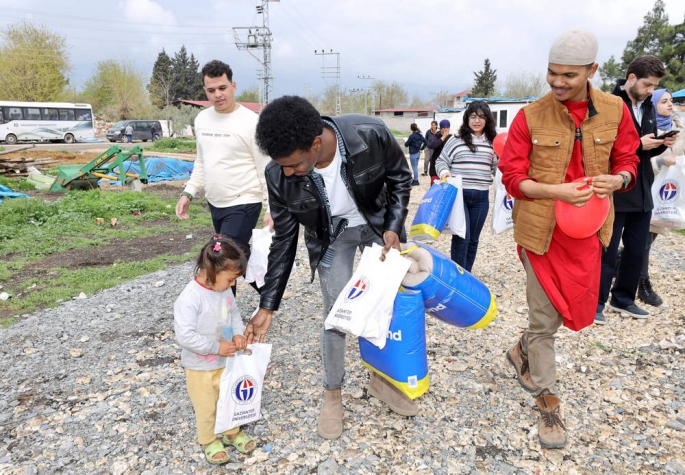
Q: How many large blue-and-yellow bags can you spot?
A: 3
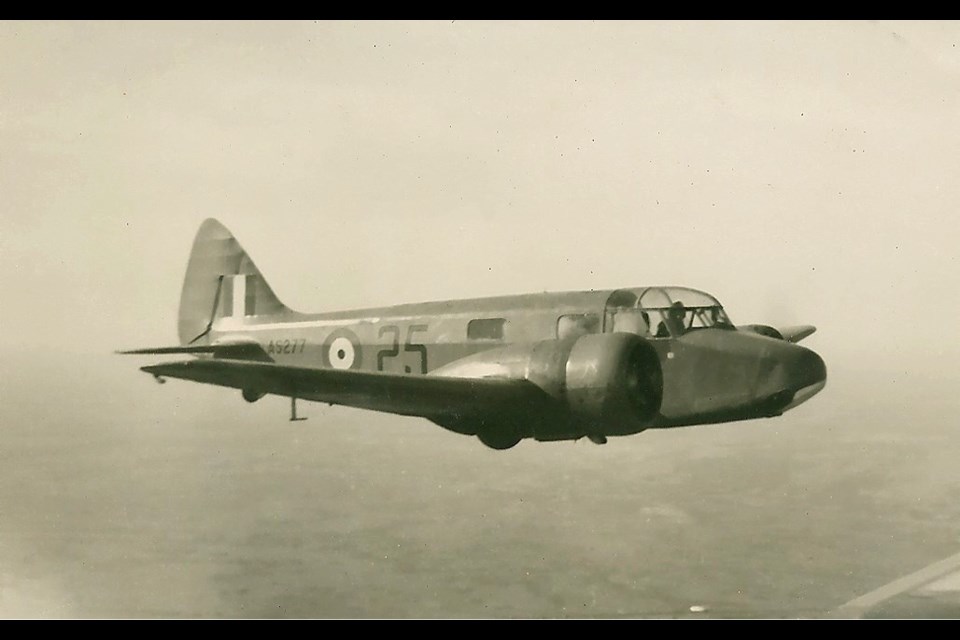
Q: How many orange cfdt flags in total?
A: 0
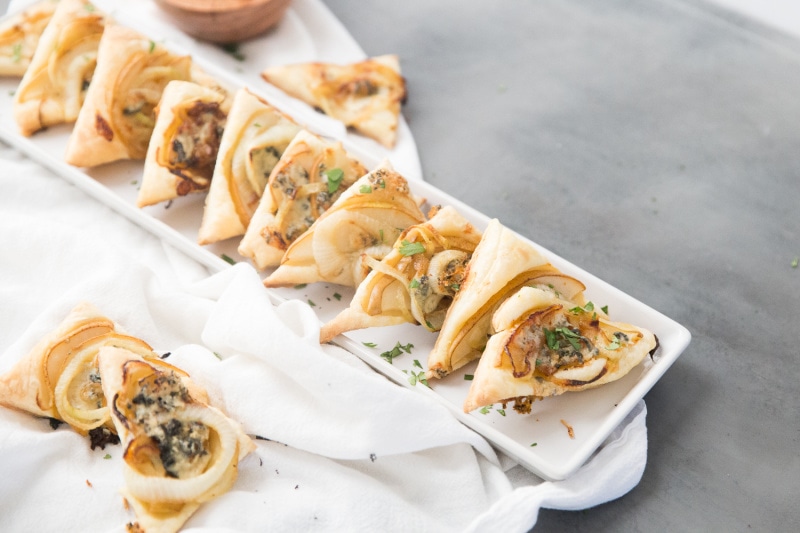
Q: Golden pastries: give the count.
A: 13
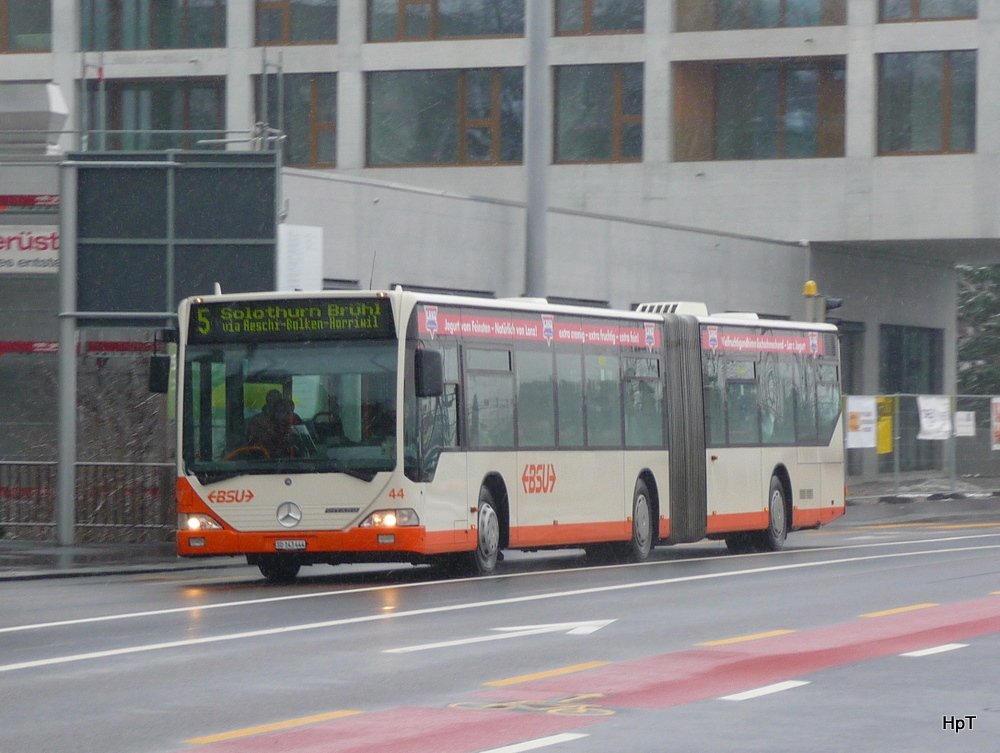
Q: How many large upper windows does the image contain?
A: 13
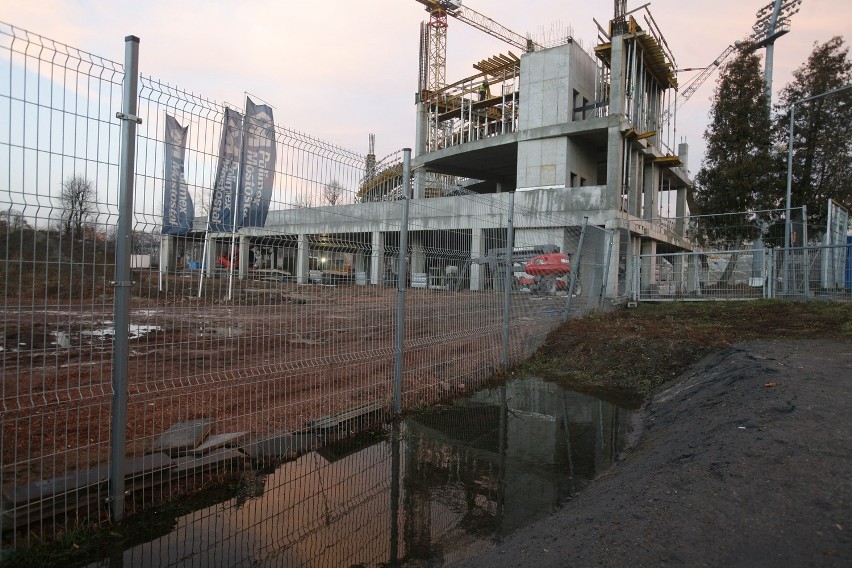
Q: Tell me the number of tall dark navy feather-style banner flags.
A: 3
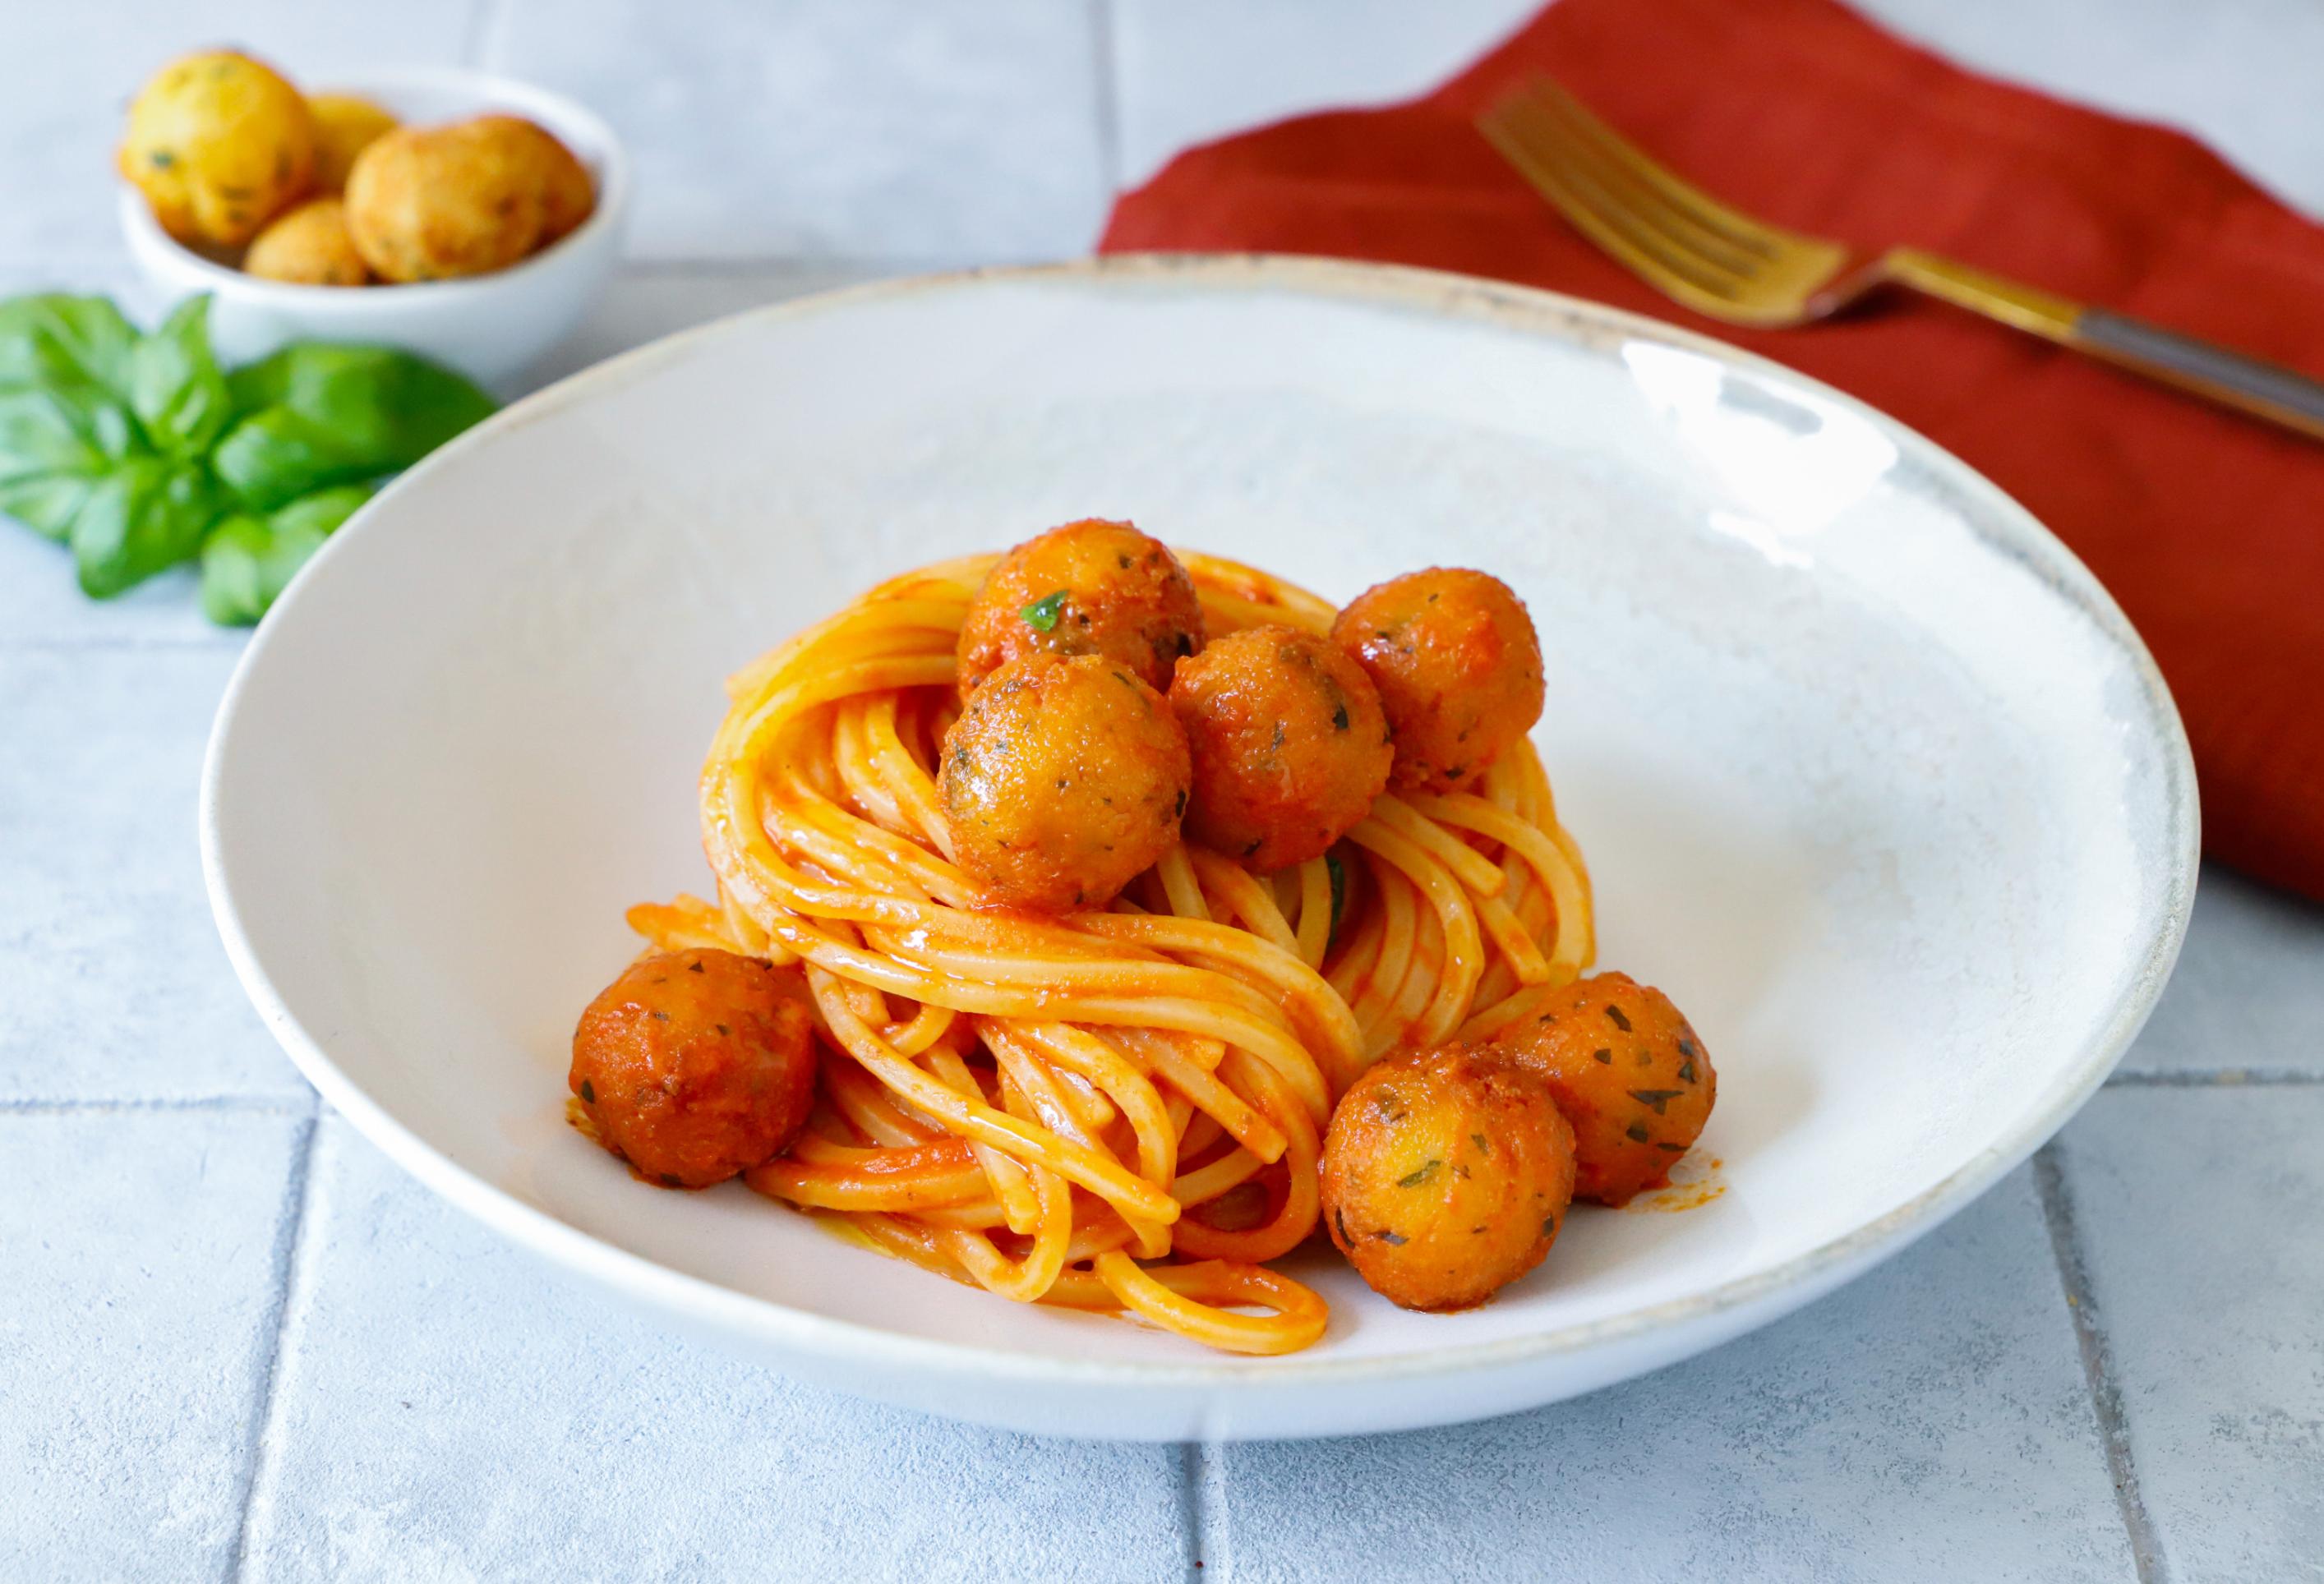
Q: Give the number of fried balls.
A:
=======
The task: Only the lines holding the string "many" are needed; copy each of them from the material above.

Answer section:
Q: How many large blue-and-yellow bags can you spot?
Q: How many orange cfdt flags in total?
Q: How many large upper windows does the image contain?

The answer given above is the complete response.